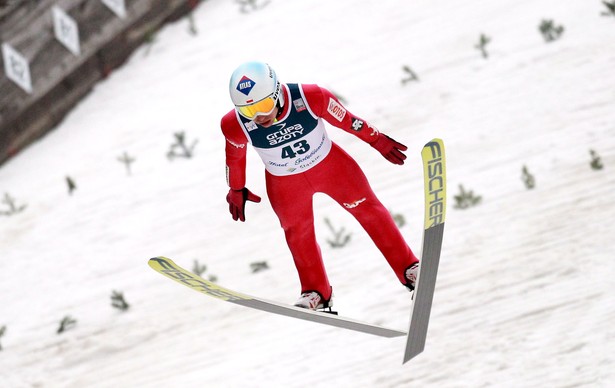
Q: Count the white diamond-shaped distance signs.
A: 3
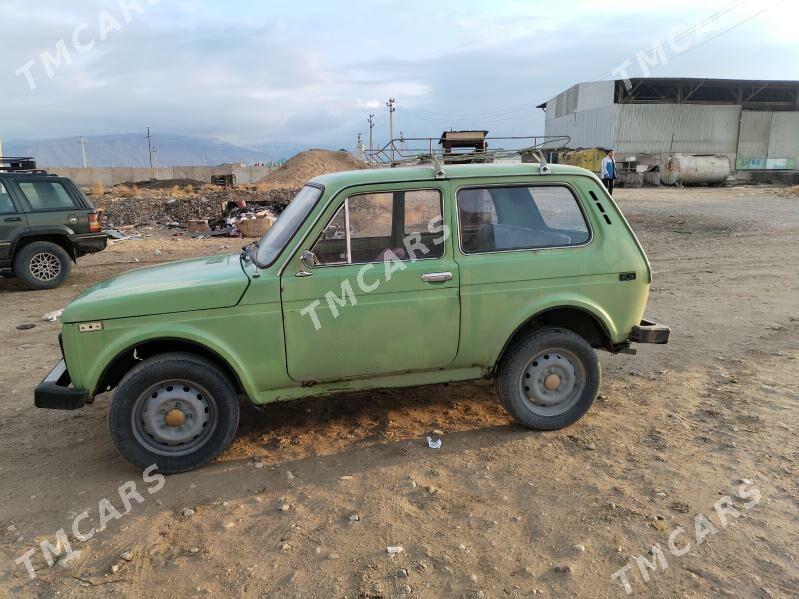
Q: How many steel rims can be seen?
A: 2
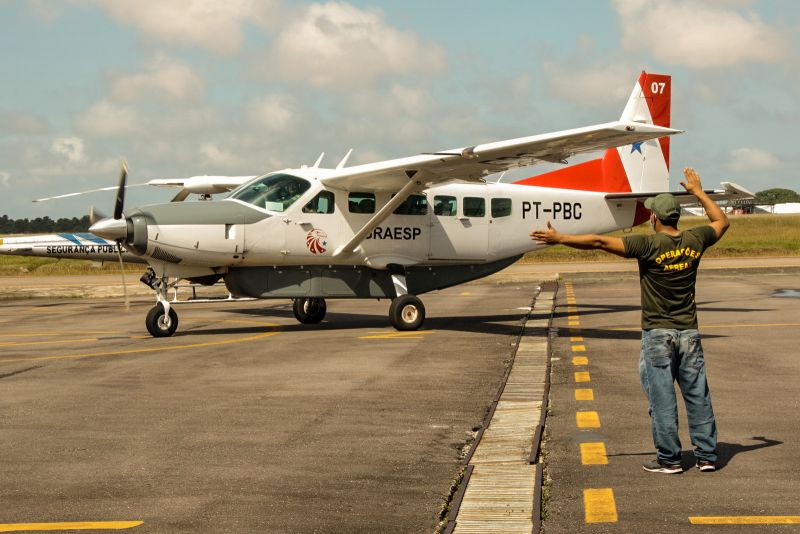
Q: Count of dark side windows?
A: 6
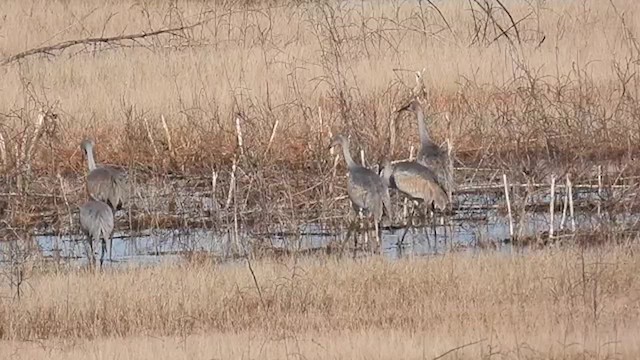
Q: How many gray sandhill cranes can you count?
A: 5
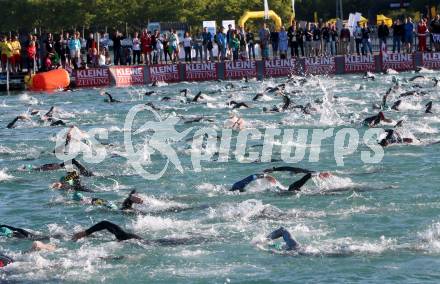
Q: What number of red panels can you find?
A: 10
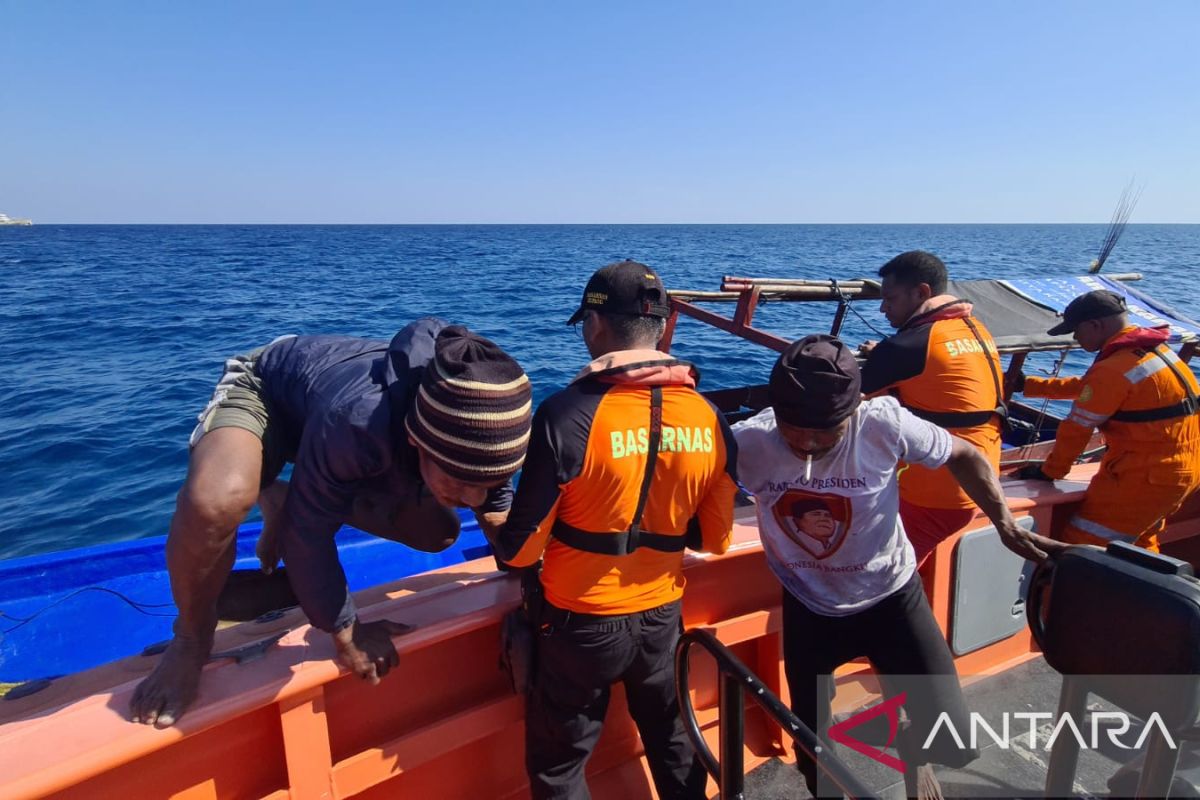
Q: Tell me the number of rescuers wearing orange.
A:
──────────
> To do: Everything in the data except the pictures must appear in your answer unchanged.

> Response box:
Q: Count the white diamond-shaped distance signs.
A: 3
Q: How many steel rims can be seen?
A: 2
Q: Count of dark side windows?
A: 6
Q: How many gray sandhill cranes can you count?
A: 5
Q: What number of red panels can you find?
A: 10
Q: Tell me the number of rescuers wearing orange.
A:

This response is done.